··· Given records ···

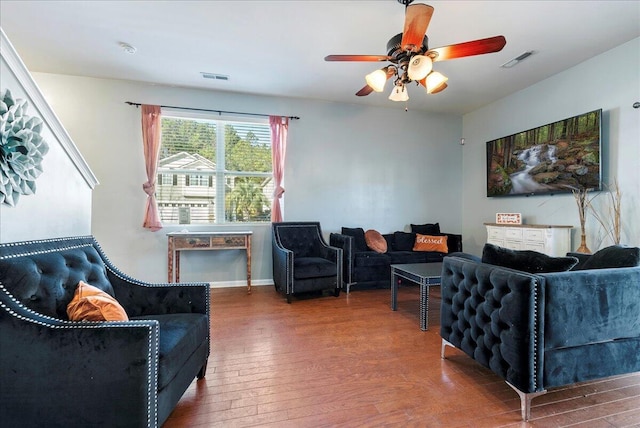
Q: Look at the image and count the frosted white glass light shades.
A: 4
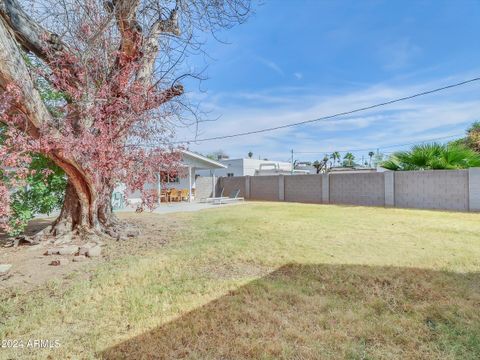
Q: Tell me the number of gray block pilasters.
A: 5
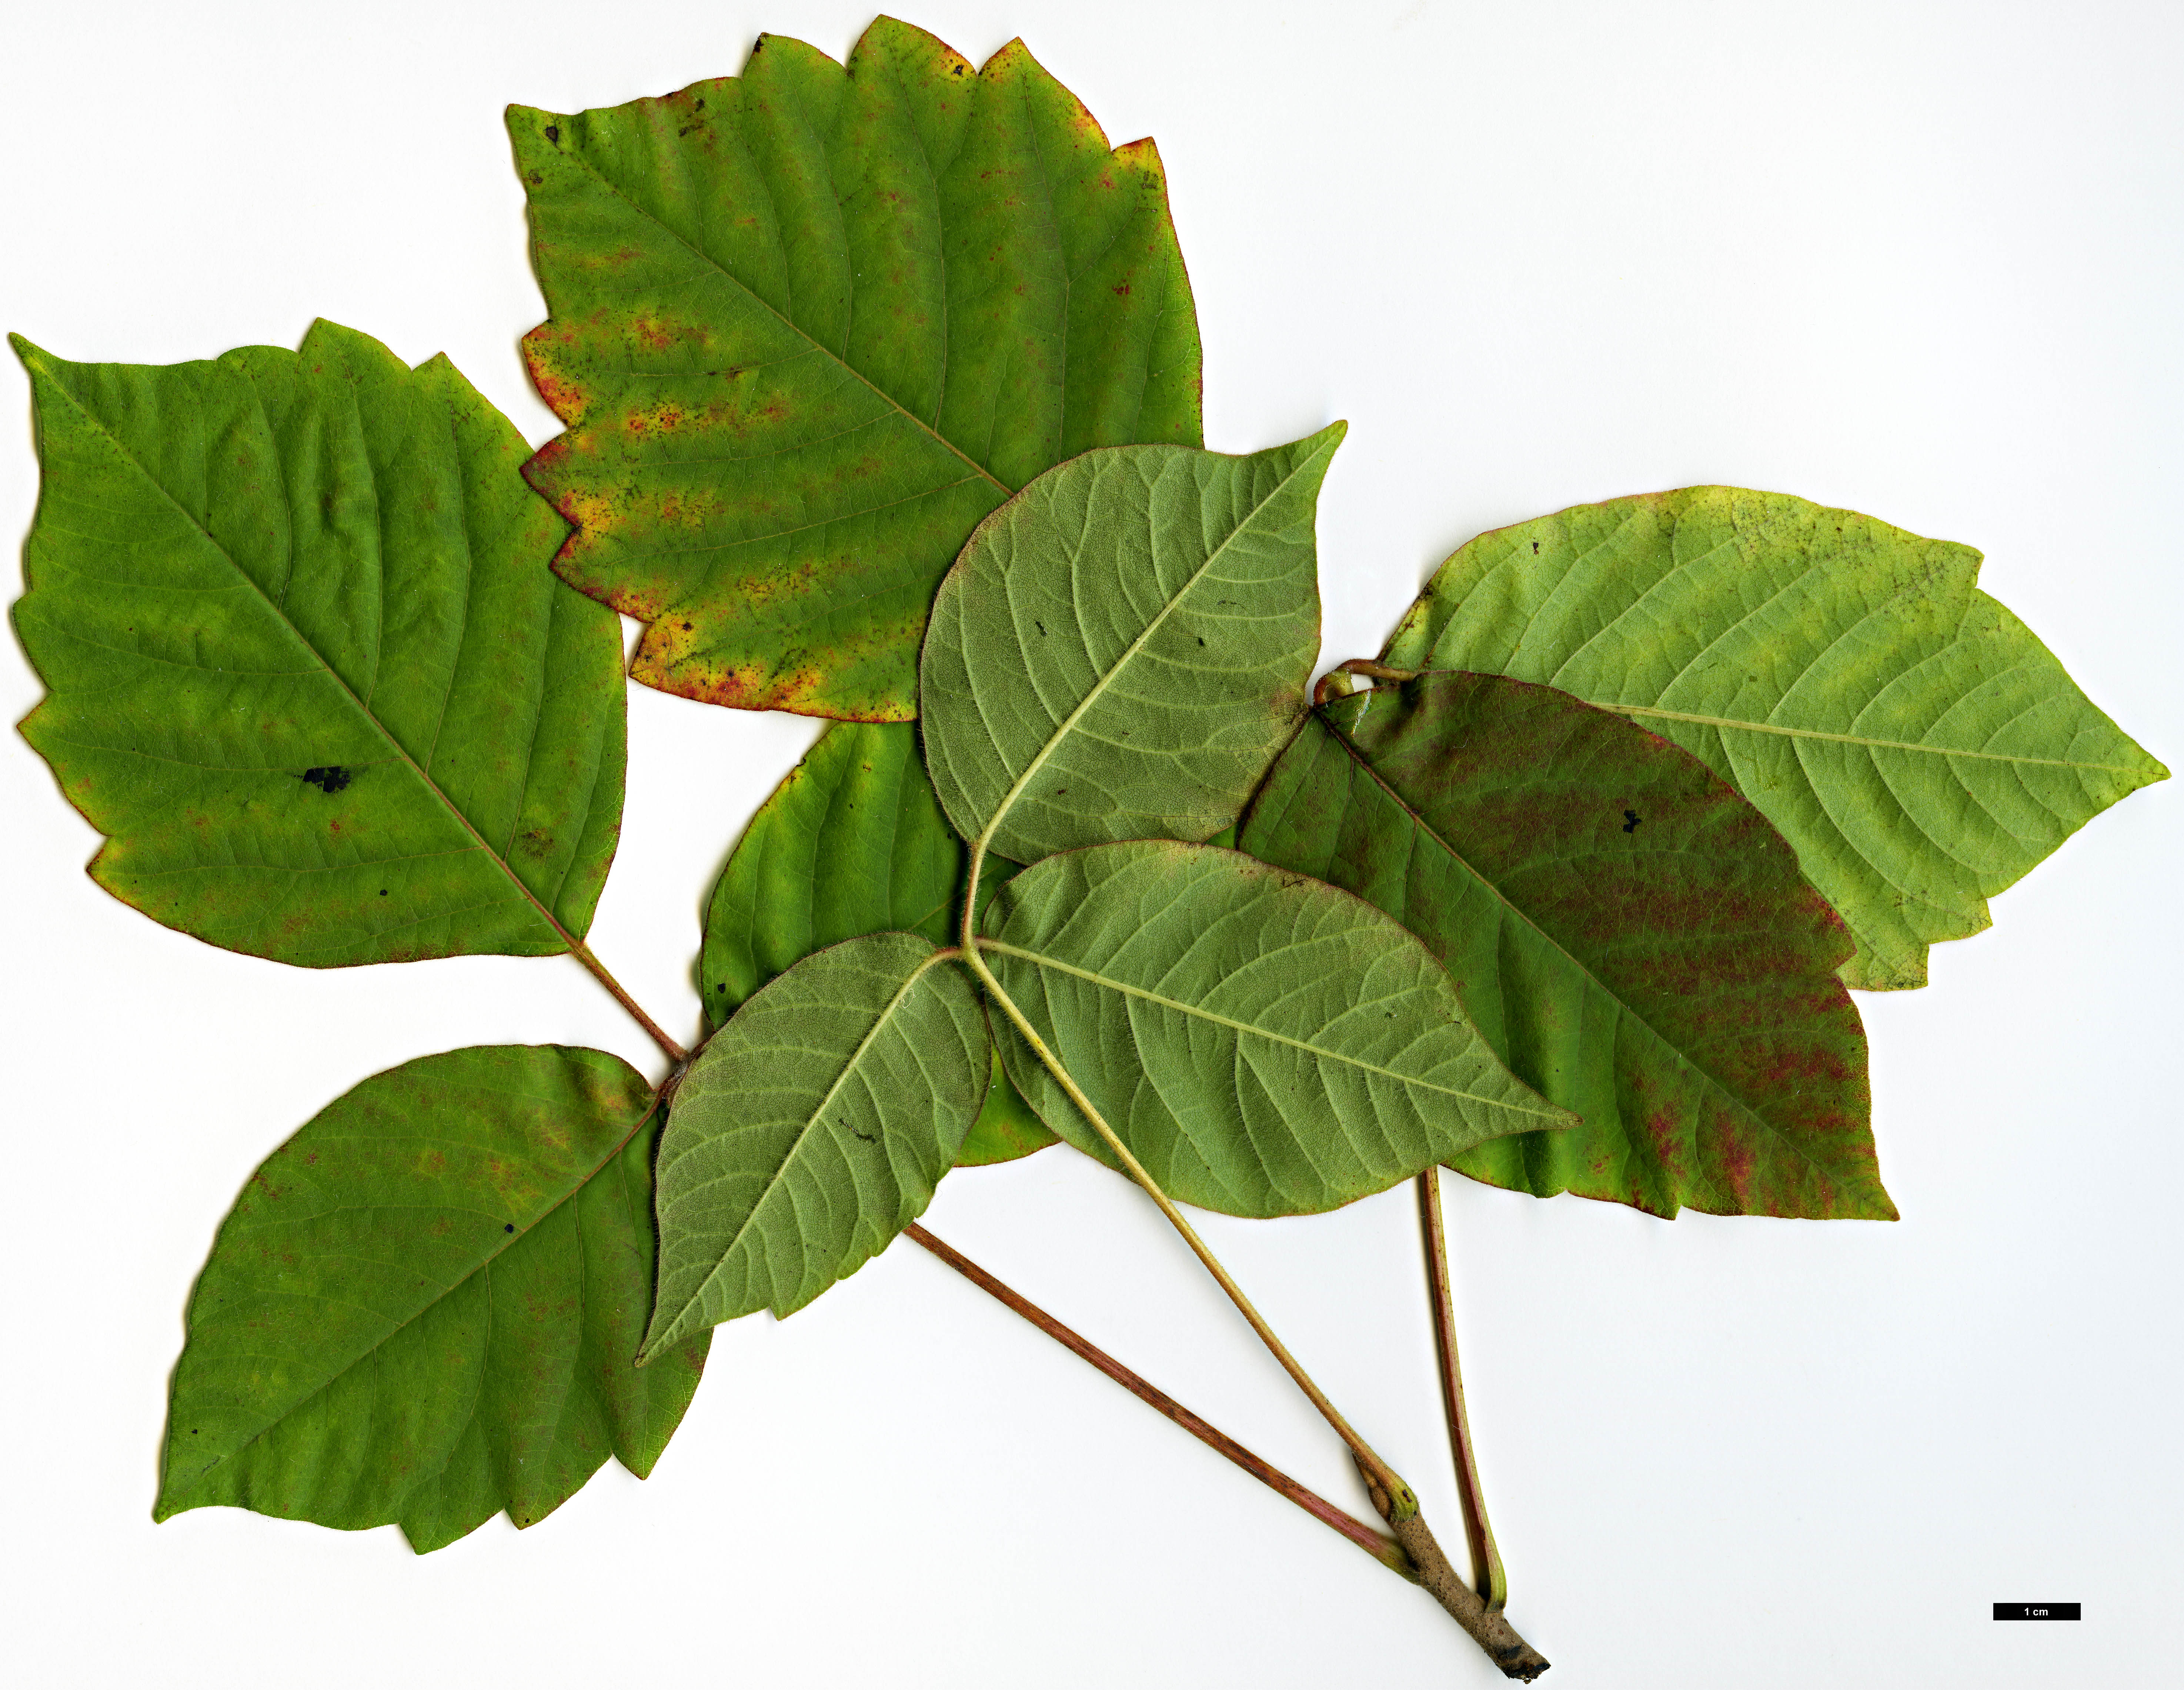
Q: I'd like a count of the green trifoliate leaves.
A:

···
··· Given records ···

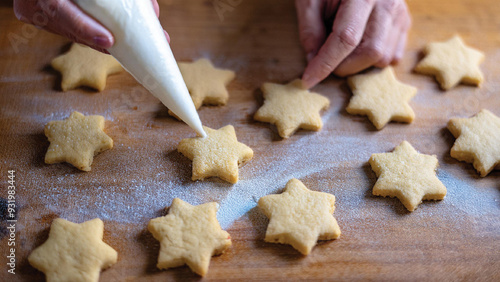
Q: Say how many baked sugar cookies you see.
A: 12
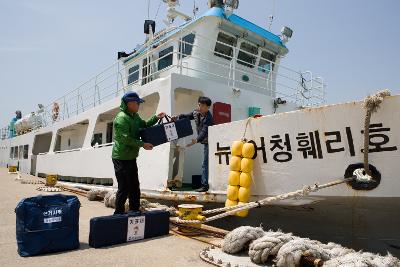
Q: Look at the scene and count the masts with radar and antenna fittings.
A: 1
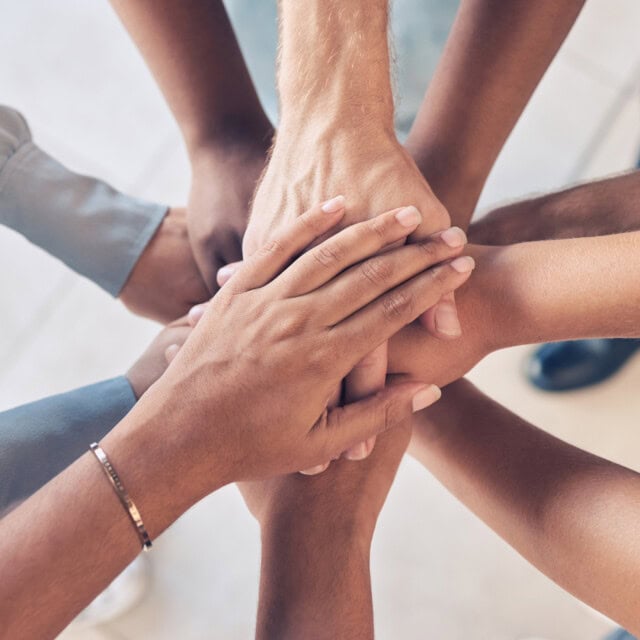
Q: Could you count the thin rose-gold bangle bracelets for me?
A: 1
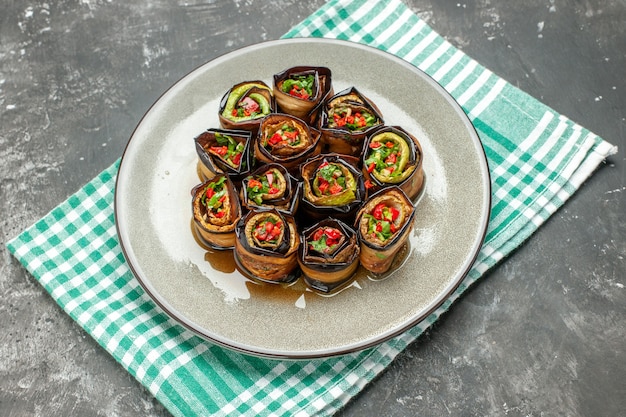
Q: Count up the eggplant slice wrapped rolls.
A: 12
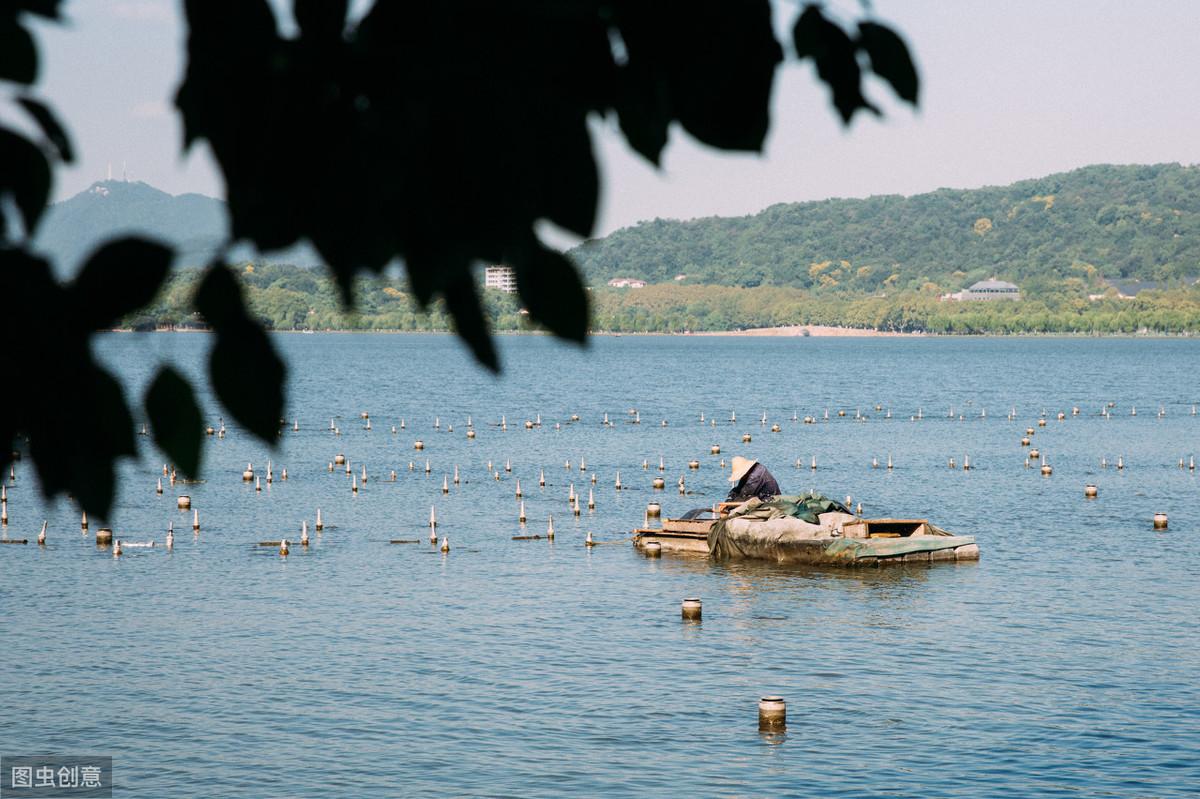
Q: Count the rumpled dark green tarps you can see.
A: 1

···
··· Given records ···

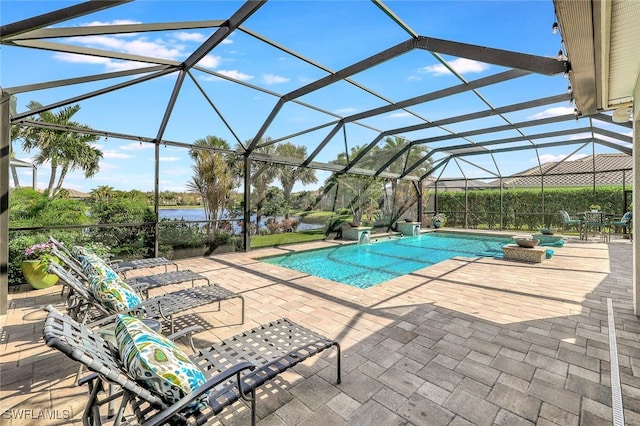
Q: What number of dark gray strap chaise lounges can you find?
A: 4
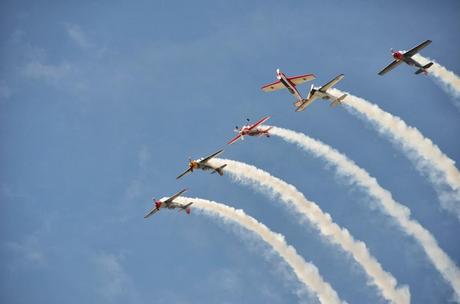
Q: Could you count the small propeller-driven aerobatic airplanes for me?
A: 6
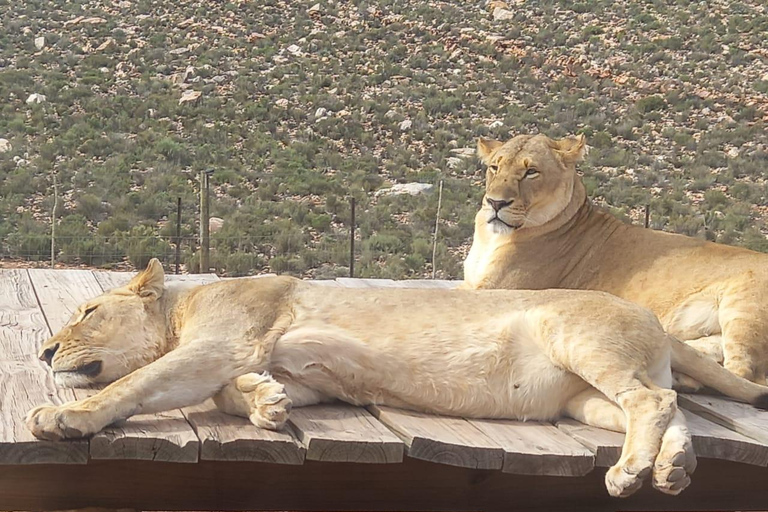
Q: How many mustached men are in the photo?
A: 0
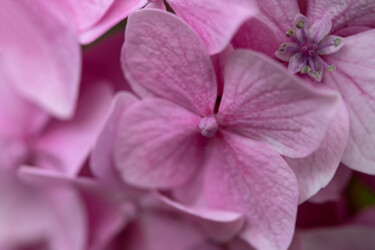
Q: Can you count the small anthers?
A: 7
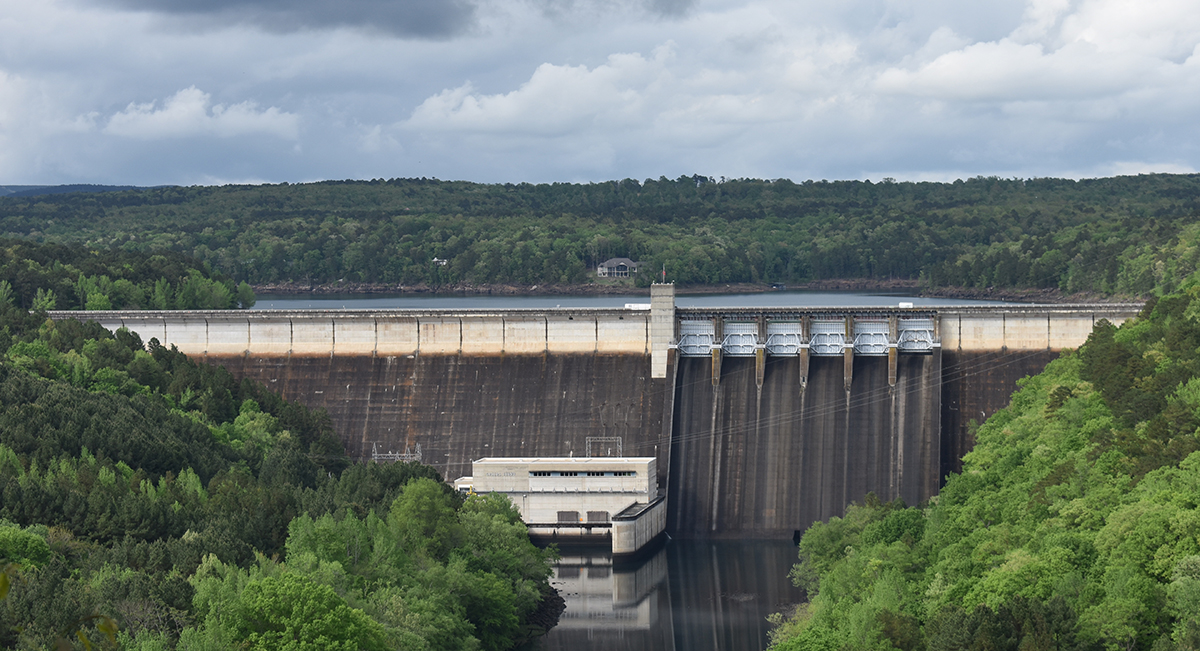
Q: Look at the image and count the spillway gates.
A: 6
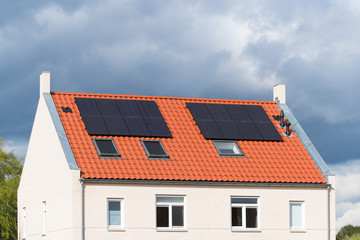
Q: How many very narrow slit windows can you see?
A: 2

···

Each line above with the word "gray" must be returned.

Solution to the exercise |
Q: Tell me the number of gray block pilasters.
Q: What number of dark gray strap chaise lounges can you find?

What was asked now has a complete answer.